Guide To Recovery After Spaying/Neutering Your Dog

Spaying or neutering your dog is one of the best steps you can take for their overall health. Having your dog undergo this procedure not only helps prevent troublesome behavior like marking in the house, but also reduces the risk of certain cancers. After your dog has had the surgery, though, it's important to make sure they have a chance to recover well so they can get back to living an active life as soon as possible. The recovery process from being spayed or neutered does require a fair amount of care on behalf of the owner.

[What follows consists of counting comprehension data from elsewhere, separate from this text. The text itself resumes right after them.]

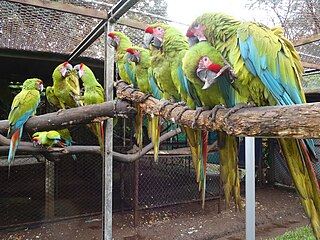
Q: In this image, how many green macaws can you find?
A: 9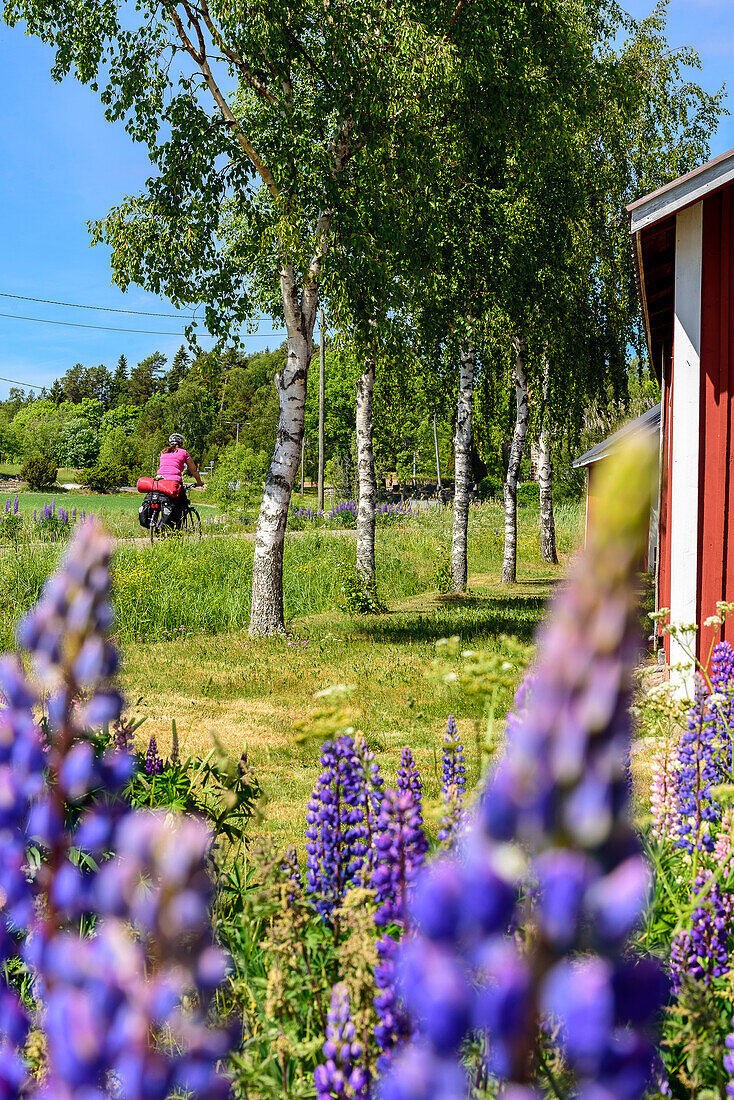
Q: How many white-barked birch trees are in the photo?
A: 5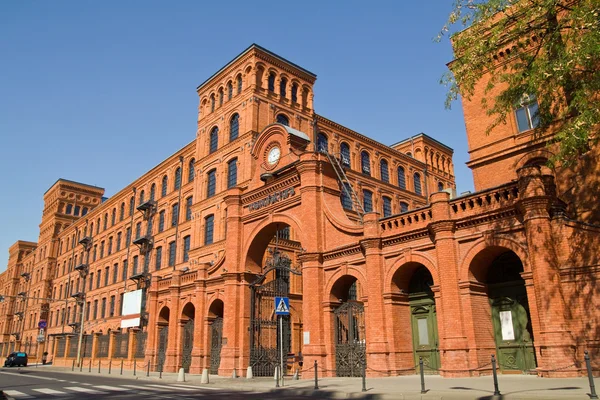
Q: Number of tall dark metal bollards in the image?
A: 15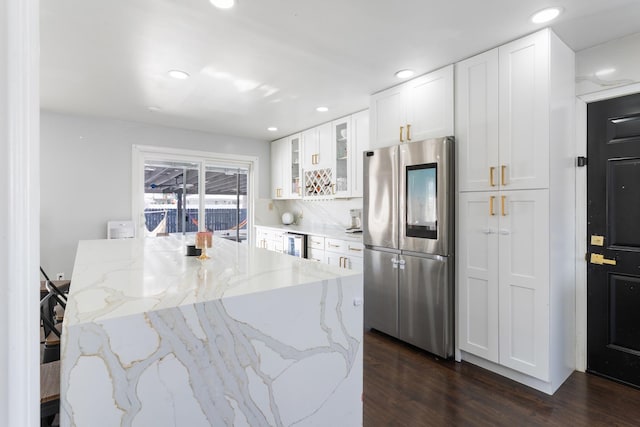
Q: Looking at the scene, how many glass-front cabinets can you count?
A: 2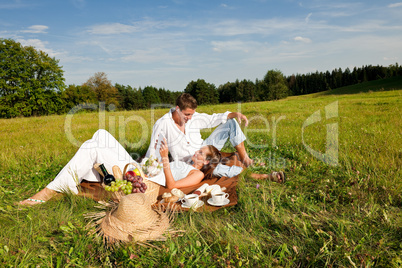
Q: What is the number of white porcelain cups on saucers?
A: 2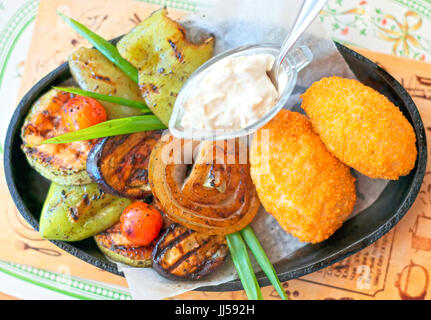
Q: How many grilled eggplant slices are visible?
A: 2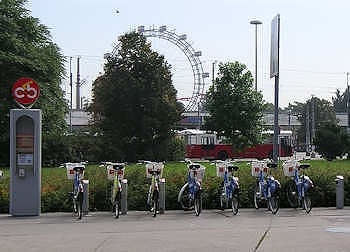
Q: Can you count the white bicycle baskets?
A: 7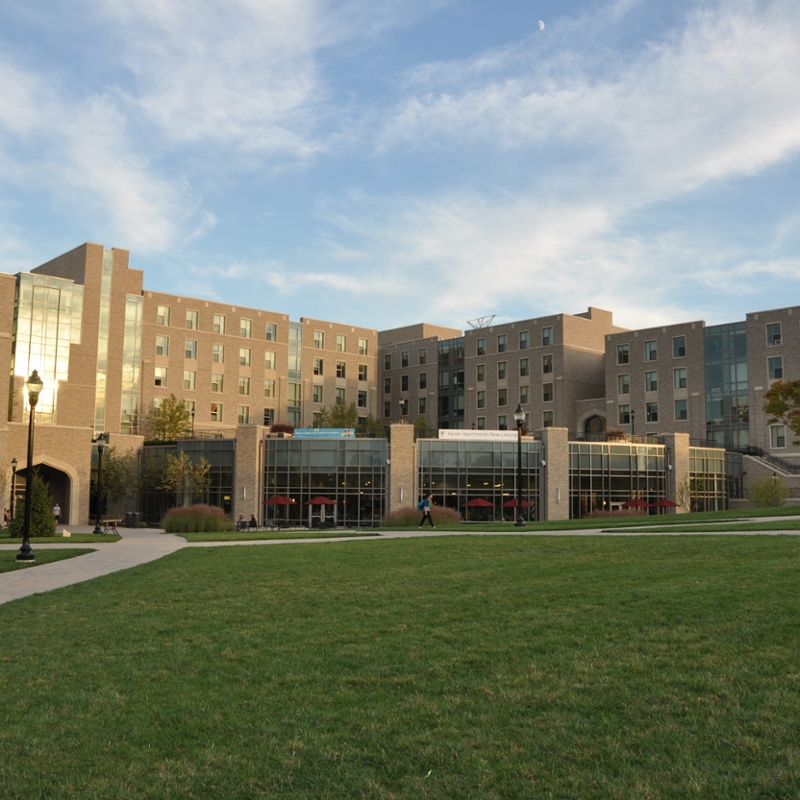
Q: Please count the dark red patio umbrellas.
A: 6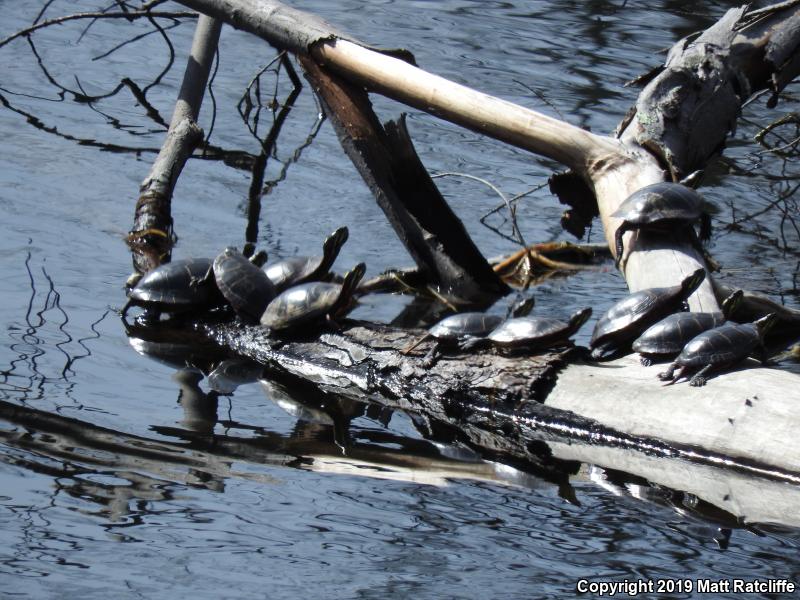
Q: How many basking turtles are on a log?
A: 10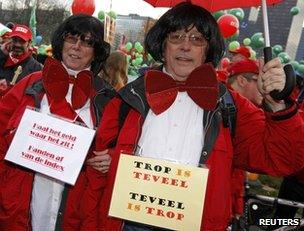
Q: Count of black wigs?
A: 2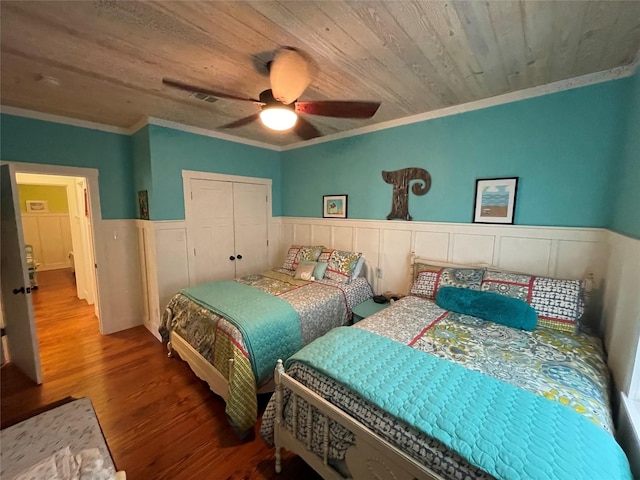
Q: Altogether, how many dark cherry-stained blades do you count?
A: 4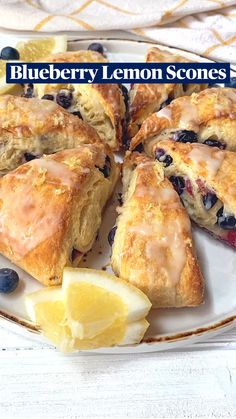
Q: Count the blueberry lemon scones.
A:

Make Sure Your Dog Can't Lick The Incision


Although it may seem easier said than done, it is very important to make sure your dog can't lick the incision. Keeping the incision area clean is essential for better healing and preventing the risk of infection. It is also important to reduce the risk of your dog accidentally pulling out the stitches. Both of these situations can result in an unexpected, costly visit to the vet. An Elizabethan collar or 'cone' can prevent access to the incision. Although wearing one of these collars might take a little bit of time for your dog to adjust to, they will help prevent harm to the area in the long run.

Keep Your Dog Inside


Even though your dog will still need to go outside for bathroom breaks while recovering from being spayed or neutered, these outside trips need to be supervised. A dog recovering from surgery can still irritate the incision or get the area dirty out in the yard. If at all possible, your dog should go outside leashed during the recovery process. Otherwise, your dog should be in the house, especially if nobody is at home to provide supervision. Any dog can get into too much trouble outside when left to their own devices, including escaping from the yard or getting injured, which makes staying indoors all the more important.

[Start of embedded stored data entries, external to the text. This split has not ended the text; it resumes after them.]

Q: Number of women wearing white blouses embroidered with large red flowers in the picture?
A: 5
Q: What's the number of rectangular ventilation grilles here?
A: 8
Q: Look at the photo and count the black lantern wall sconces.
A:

Keep Your Dog Away From Other Animals


Deciding to keep your dog away from other animals after they are spayed or neutered is always a good idea. Other pets might decide to initiate play, which can get the stitches pulled out or otherwise cause irritation. Recently-spayed females who were pregnant or in heat at the time of their surgery should stay away from intact males in particular. Owners need to keep females separated from intact males in these circumstances because the males could still try to mate, resulting in injury to the females. Interactions involving a recently-altered pet and other pets in the household should include supervision and involve the recovering pet being confined to a crate or carrier. After the incision has healed, the pets can interact with each other as usual.

Avoid Excessive Activity


It's important for any dog recovering from being spayed or neutered to avoid excessive activity for a week after the surgery. Too much activity increases the risk of the sutures opening up and causing an infection or injury to the site, which poses a serious health risk. Dogs should have a crate or a quiet room they can rest in just after the surgery, as well as at night or any other time their owner cannot provide proper supervision. A dog recovering from this kind of surgery can take part in quiet activities, such as walks. Playing with other pets should wait until at least a week after the procedure to avoid any problems.

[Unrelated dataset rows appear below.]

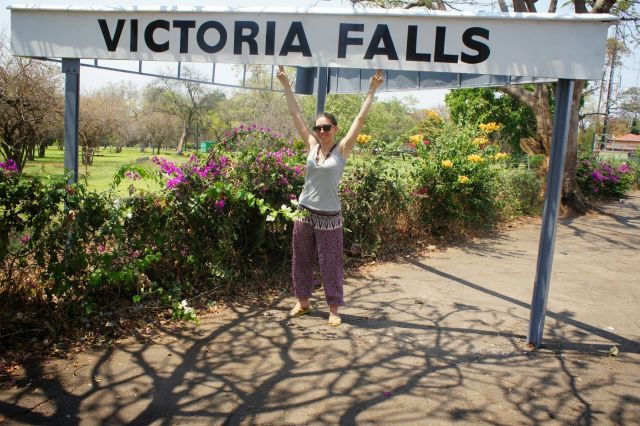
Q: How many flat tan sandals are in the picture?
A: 2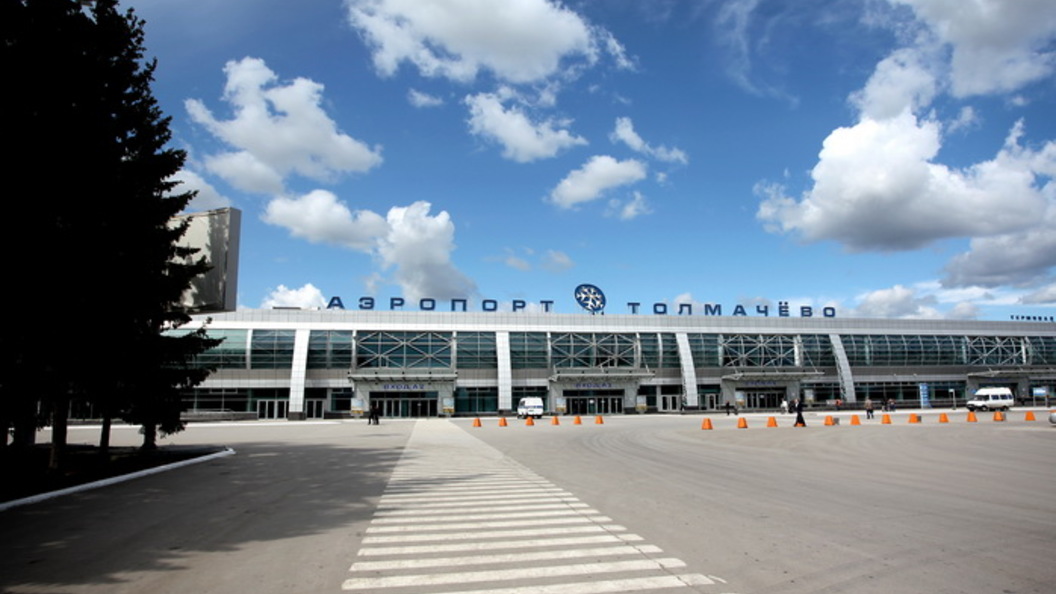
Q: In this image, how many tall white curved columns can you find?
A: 4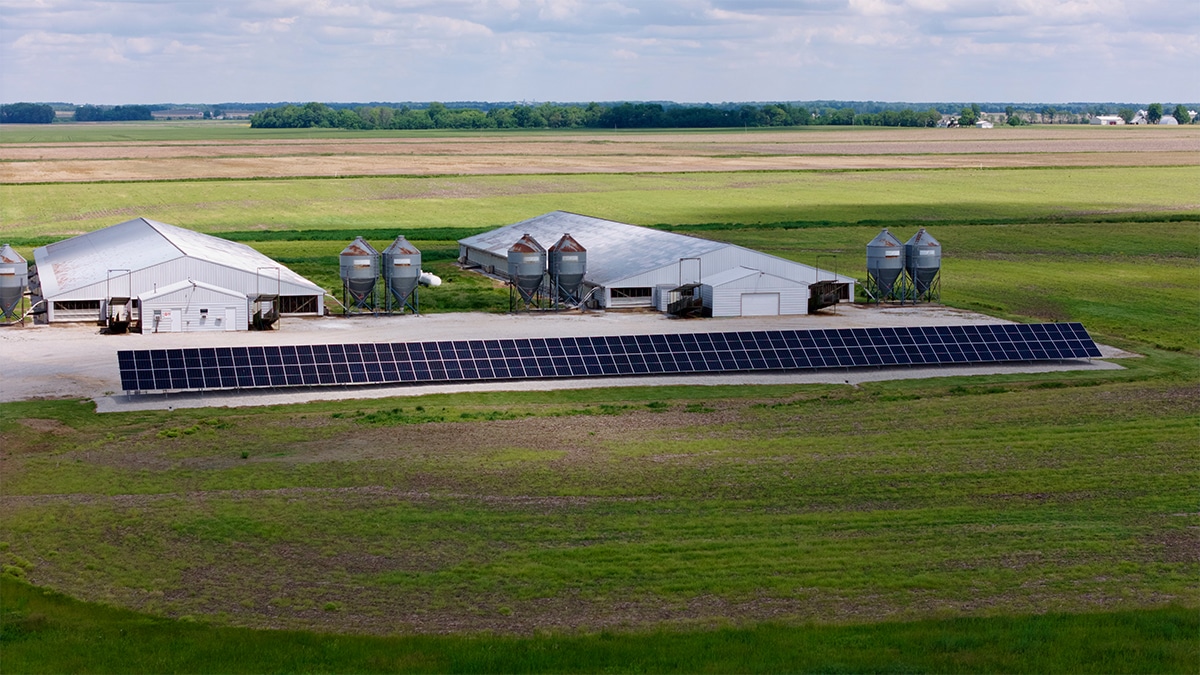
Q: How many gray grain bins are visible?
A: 7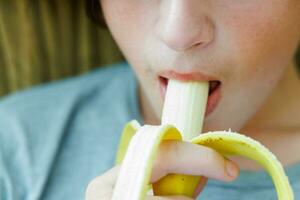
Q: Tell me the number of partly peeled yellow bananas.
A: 1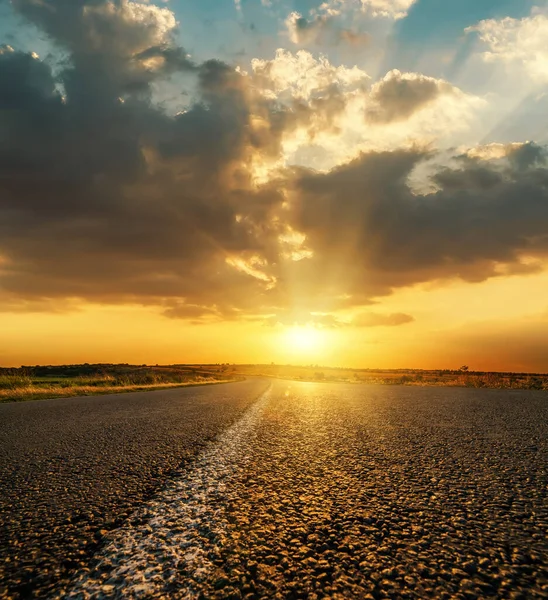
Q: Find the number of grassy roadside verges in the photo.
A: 2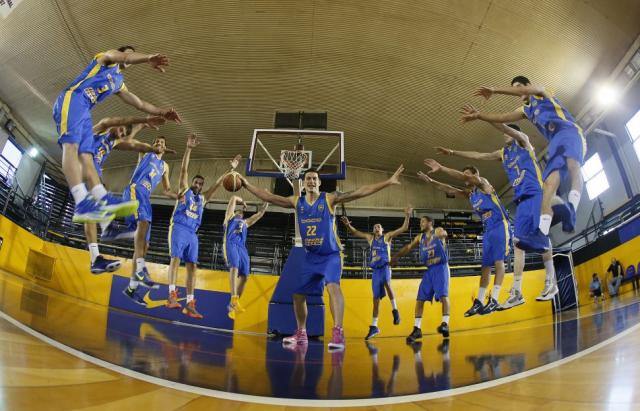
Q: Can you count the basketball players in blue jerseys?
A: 11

Notify Vet Of Side Effects Promptly


It's important to notify your vet of side effects promptly to prevent these issues from worsening, as well as provide relief for your dog. Although some discomfort is to be expected, serious problems require attention. Reasons to contact a vet promptly include the incision opening up for any reason, or if discharge, redness, and swelling are present, as all could indicate an infection risk. It is also important to contact a veterinarian if a digestive issue like diarrhea, vomiting, or decreased appetite occurs. Lethargy is another possible symptom of concern that should receive attention from a veterinarian, as it may indicate a more serious issue.